While a good set of mitts is essential to cover you during the coldest, most stationary moments, the need for a warm and durable set of technical gloves is key to handling moments on the sharp end of the rope. That’s where the Helios come into play.
Rated to -30 degrees Fahrenheit, the outer layer is made up of a windproof and waterproof rip-stop Gore-Tex shell and grippy leather palms. And one-hand drawcords keep the elements out while maintaining the grip and dexterity required for handling ropes, boots, and pro.
My favorite part about the Helios is the removable internal fleece liners. Made with a weather-resistant soft shell, they are perfect for switching between pairs of gloves without ever exposing your skin to the elements.

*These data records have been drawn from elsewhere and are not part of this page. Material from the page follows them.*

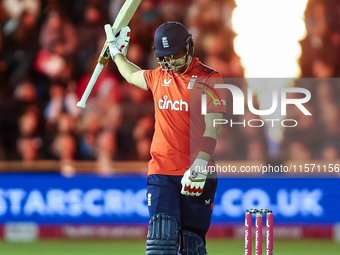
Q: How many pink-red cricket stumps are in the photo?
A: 3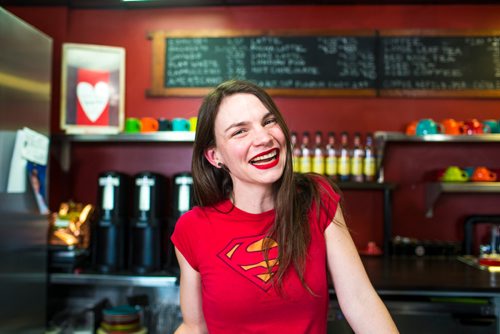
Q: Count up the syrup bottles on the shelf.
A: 7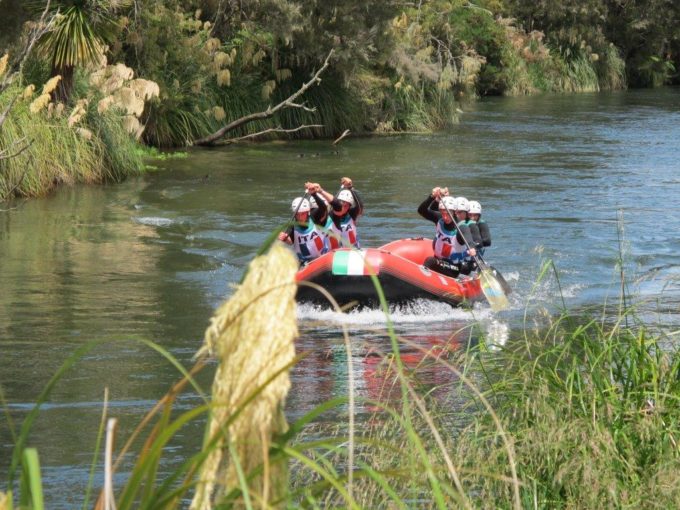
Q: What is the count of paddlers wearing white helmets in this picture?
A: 6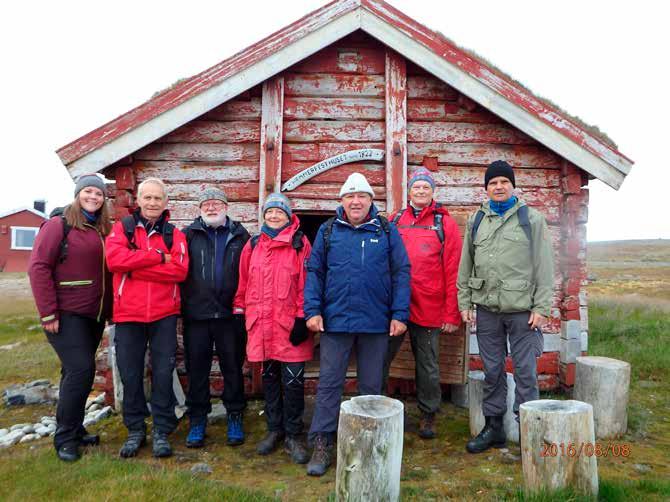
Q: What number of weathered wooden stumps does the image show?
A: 4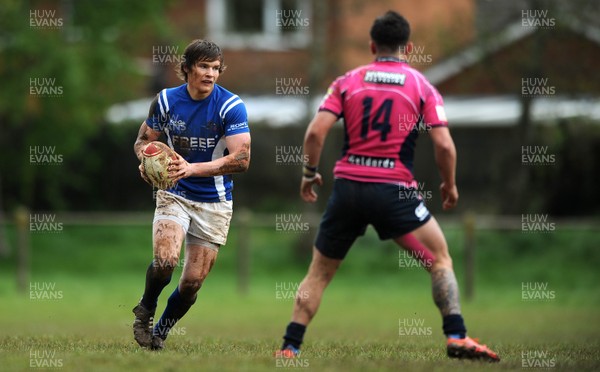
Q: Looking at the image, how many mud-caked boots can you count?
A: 2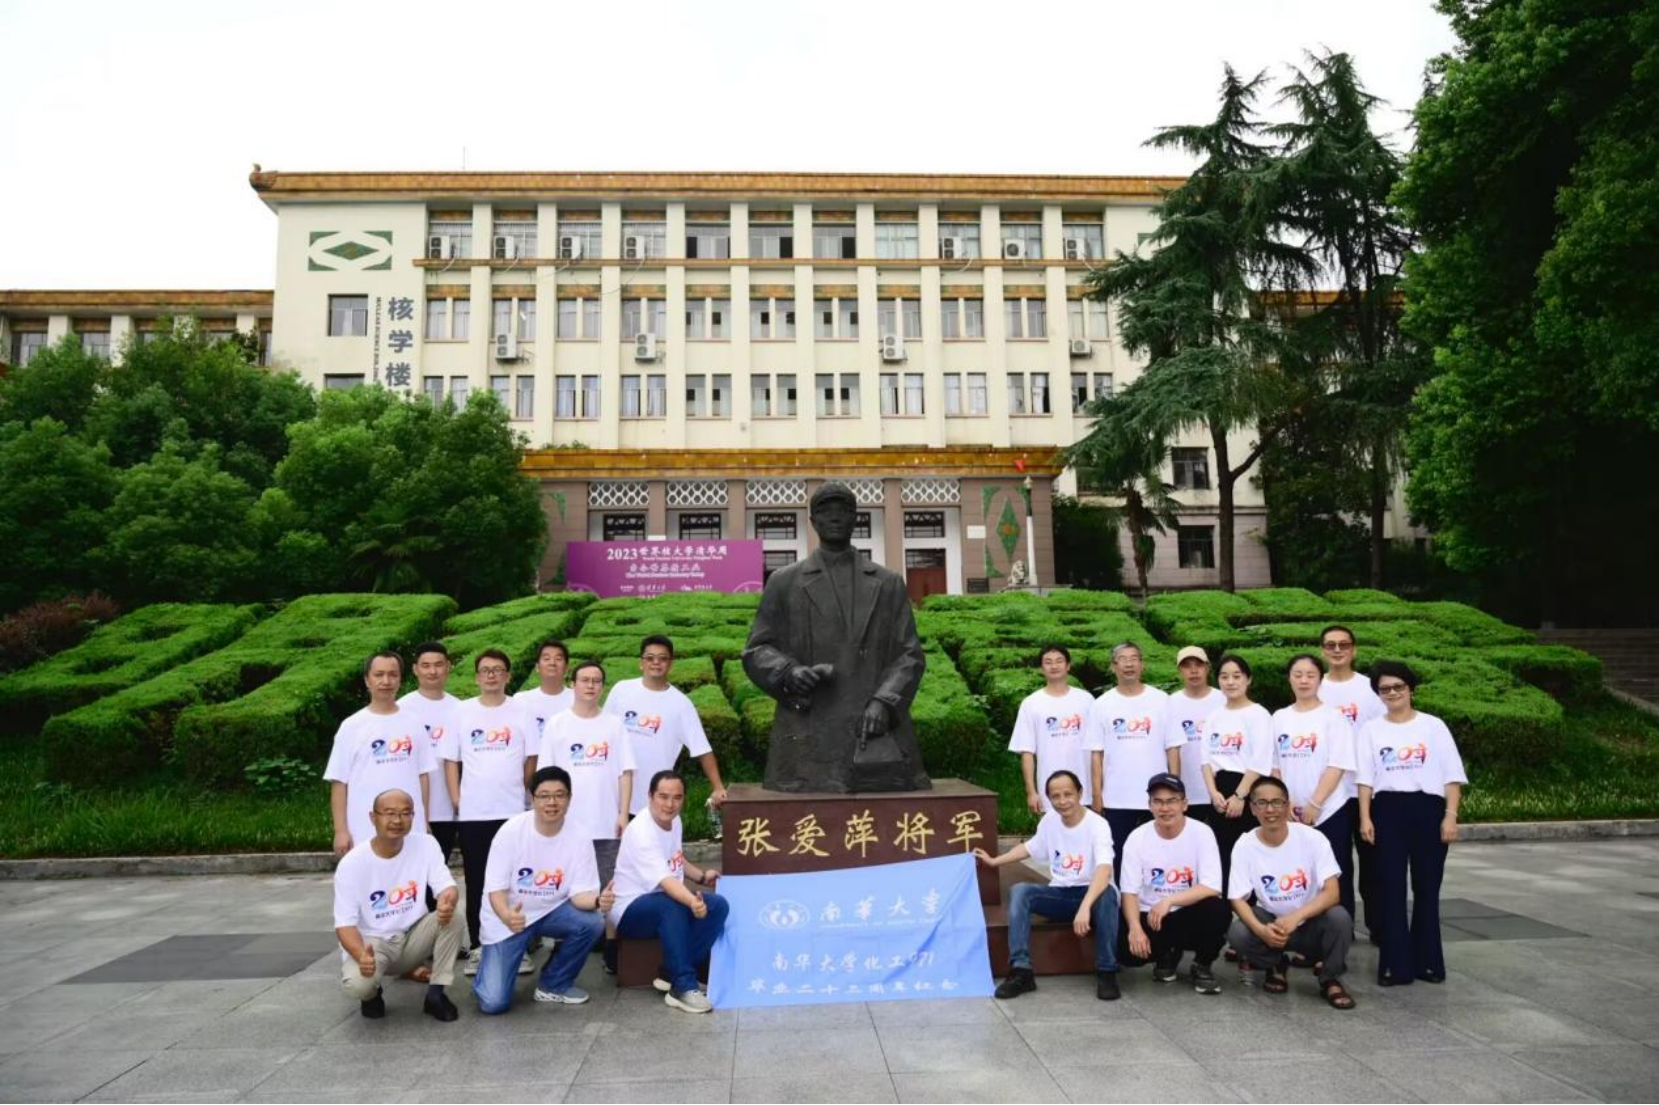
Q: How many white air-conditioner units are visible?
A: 11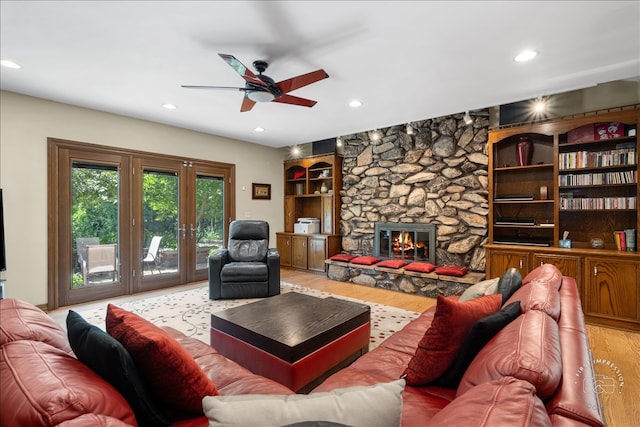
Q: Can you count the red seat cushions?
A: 5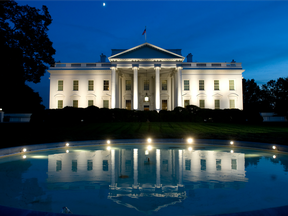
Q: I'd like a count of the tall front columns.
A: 4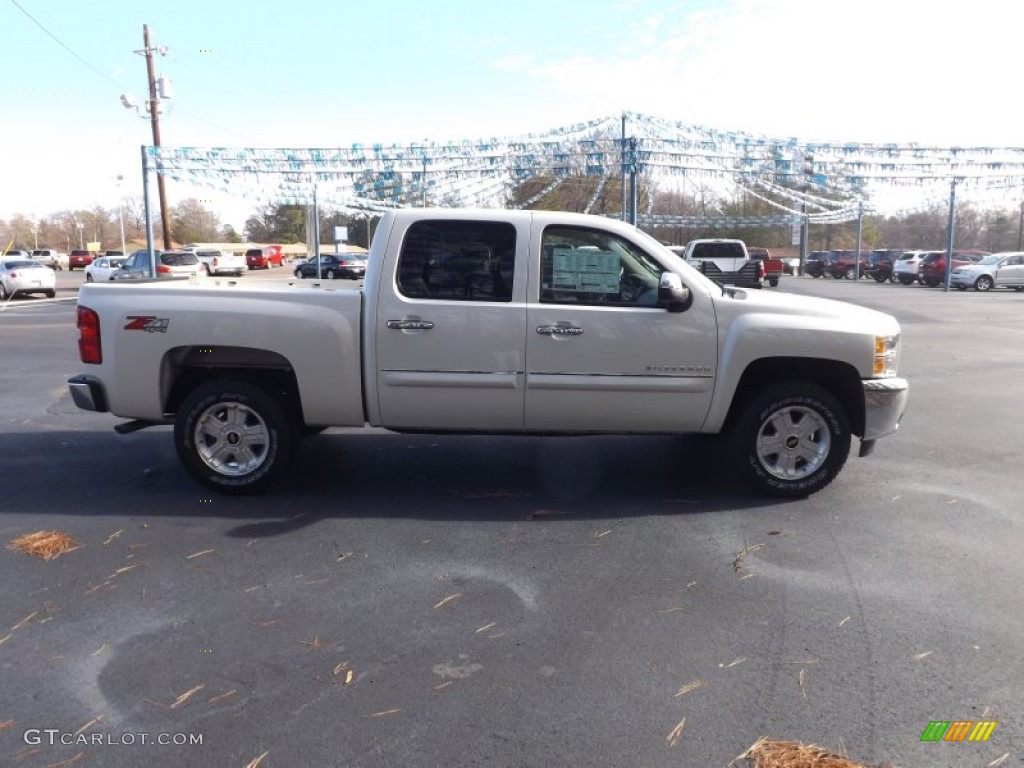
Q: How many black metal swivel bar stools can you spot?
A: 0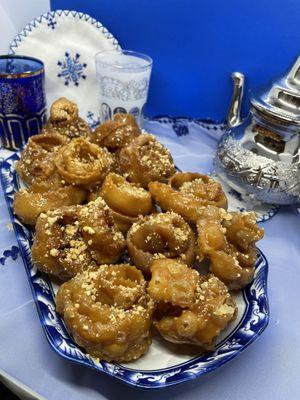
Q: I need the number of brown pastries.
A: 13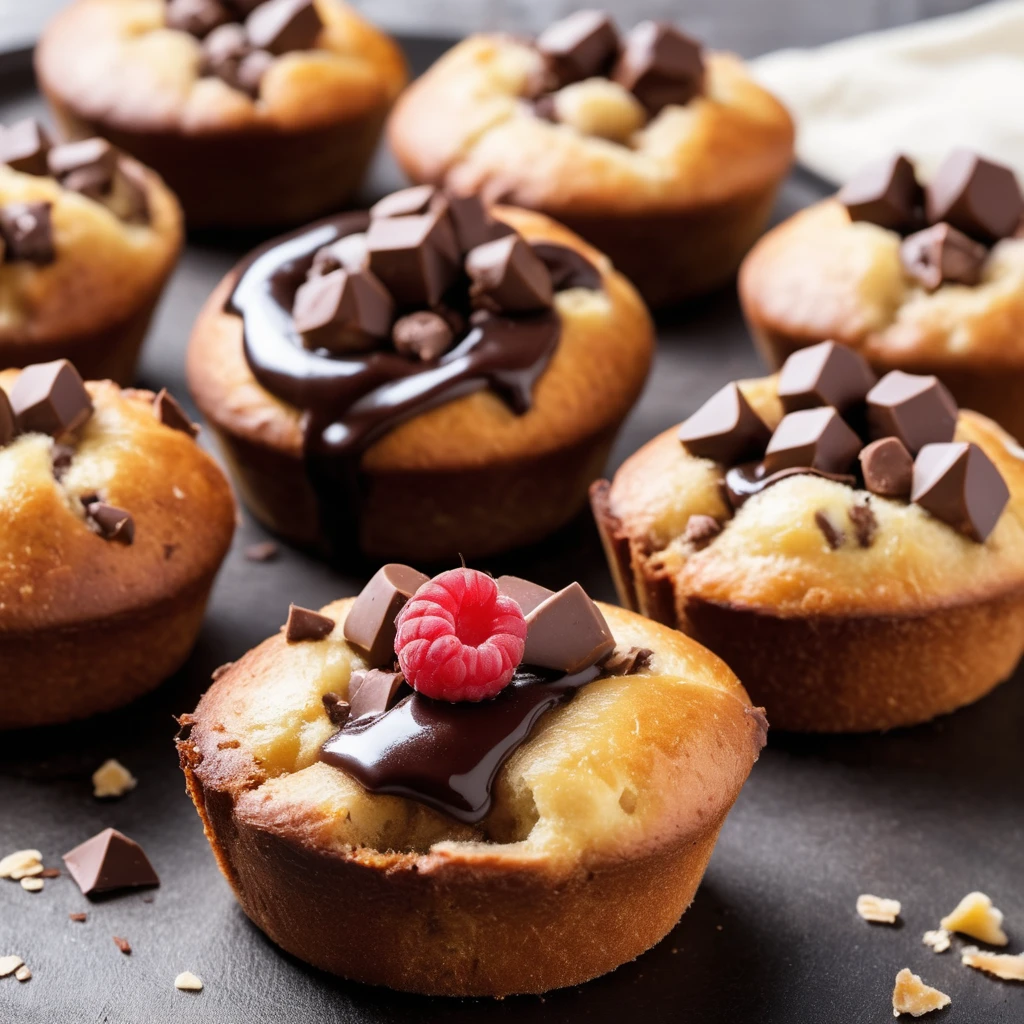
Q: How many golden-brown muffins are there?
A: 8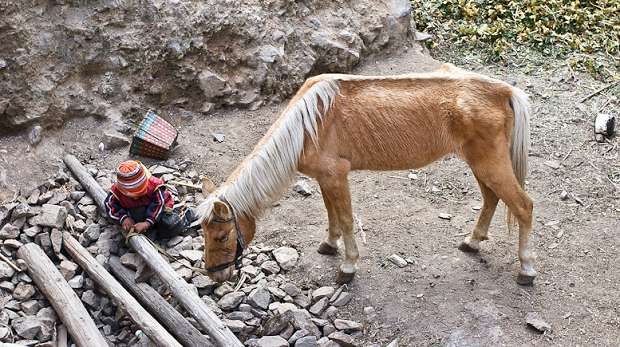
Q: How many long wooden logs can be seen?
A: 4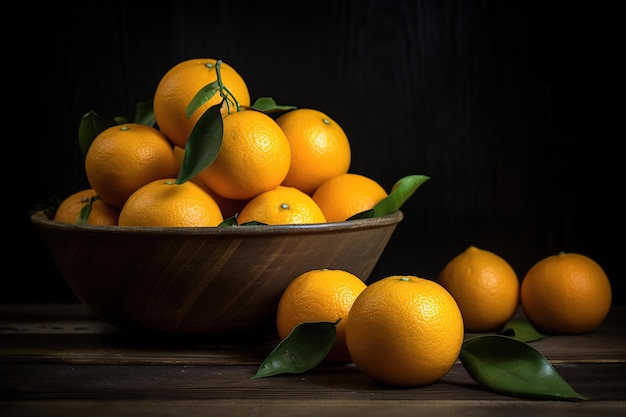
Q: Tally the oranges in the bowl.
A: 9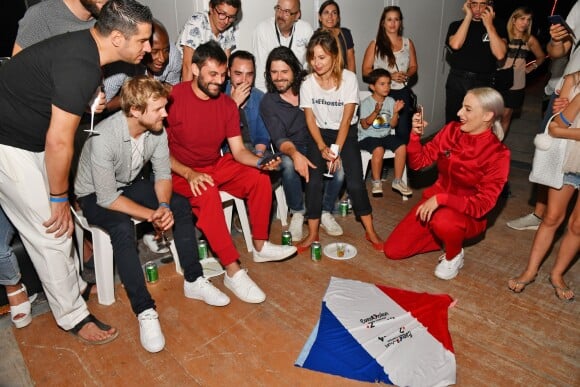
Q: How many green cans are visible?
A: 5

Josh Valentine is an athlete, survival specialist, guide, and speaker whose life has long been governed by his personal motto, “The adventure begins when the plan ends.”
In addition to guiding and instructing, Josh works in adventure TV and Film and has written for a variety of adventure publications. While his love for the wild has taken him around the globe, Josh retains a strong passion for the wilds of his native Northeast, home to his earliest and most defining adventures. Josh has navigated a canoe from the highest source of the Hudson River to the Statue of Liberty, and he’s 19 peaks shy of having climbed the 115 highest mountains in the Northeastern United States.